Sadly since developing ME/CFS, my prescription has shot up to -8.00 in one eye, and -7.25 in the other. I think this is likely due to the fact that I spend almost the entire day glued to the computer; excessive nearwork like this has been implicated as a factor in the development and progression of myopia. But I also wonder whether the blurred vision of ME/CFS acts to worsen the myopia.
 

valentinelynx

Senior Member
Messages
1,310
Location
Tucson
There is good evidence from chick experiments that wearing positive (+) lenses (as found in reading glasses) can reduce the degree of myopia.

So just before I developed ME/CFS, when my myopia was -5.50 in each eye, I started experimenting with wearing +2 lens reading spectacles to read a book, for around 45 minutes each day. Reading glasses will actually make your myopia worse, so that you have to hold the book just inches from your nose for the text to be in focus, but this relatively comfortable to do if you read in bed.
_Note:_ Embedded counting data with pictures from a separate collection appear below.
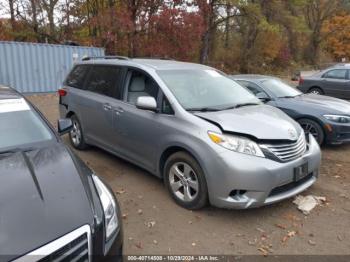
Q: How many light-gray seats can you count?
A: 1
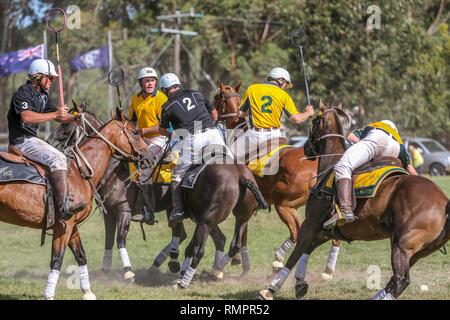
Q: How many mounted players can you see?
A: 5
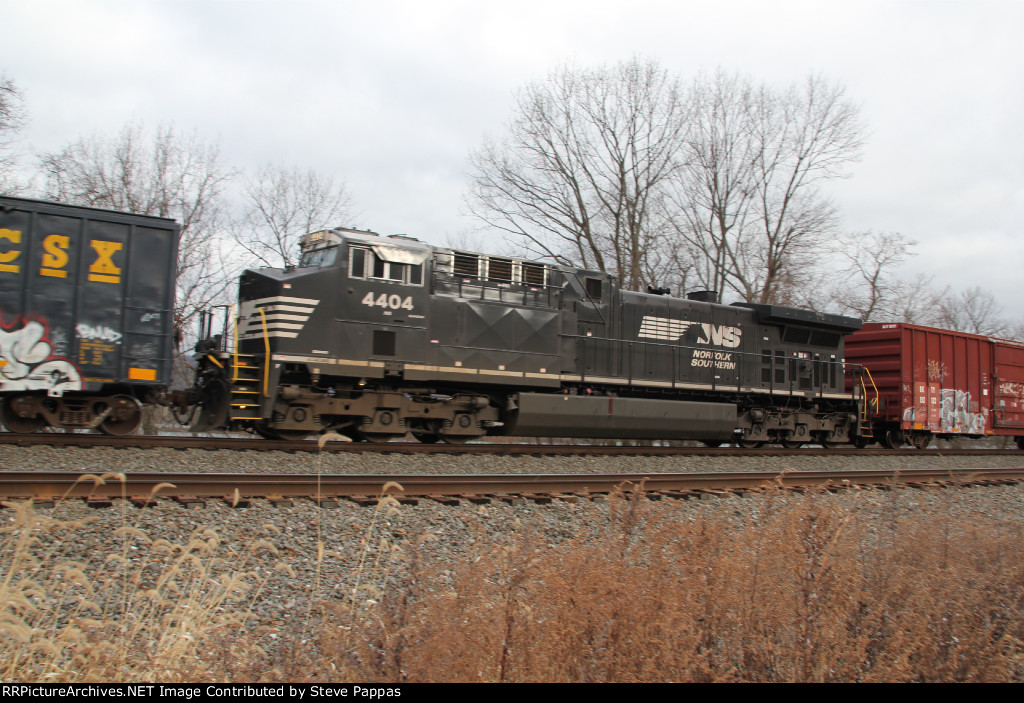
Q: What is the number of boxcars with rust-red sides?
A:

After around 6 months doing this daily, I found that my ophthalmic prescription had decreased in magnitude for the first time in my life (it usually got worse on each eye test): both eyes improved by 0.25 dioptre, with my prescription going from -5.50 in each eye, to -5.25.

Wow, thanks, you may have just explained what's going on with my vision! It's been perplexing me why my distance vision has gotten better in the past couple of years. Even the glasses I bought a year ago are now too strong. Well, I now have to rely on reading glasses to read, having reached that age at which my arms are too short...

BTW, I had Lasik years ago. It was fantastic to go from -6.5 to near 0 diopter correction (to be able to see the clock at the bedside without my glasses!). My husband was -10 in both eyes (had barely enough cornea for successful Lasik), unable to recognize a person standing in front of him without corrective lenses, and was corrected to near 20/20. He still has both good distance and near vision 16 years after Lasik. My eyes "slipped" a bit over the years, until I needed -1 diopter correction. But that seems to have changed again for the better, although my near vision is getting worse with age.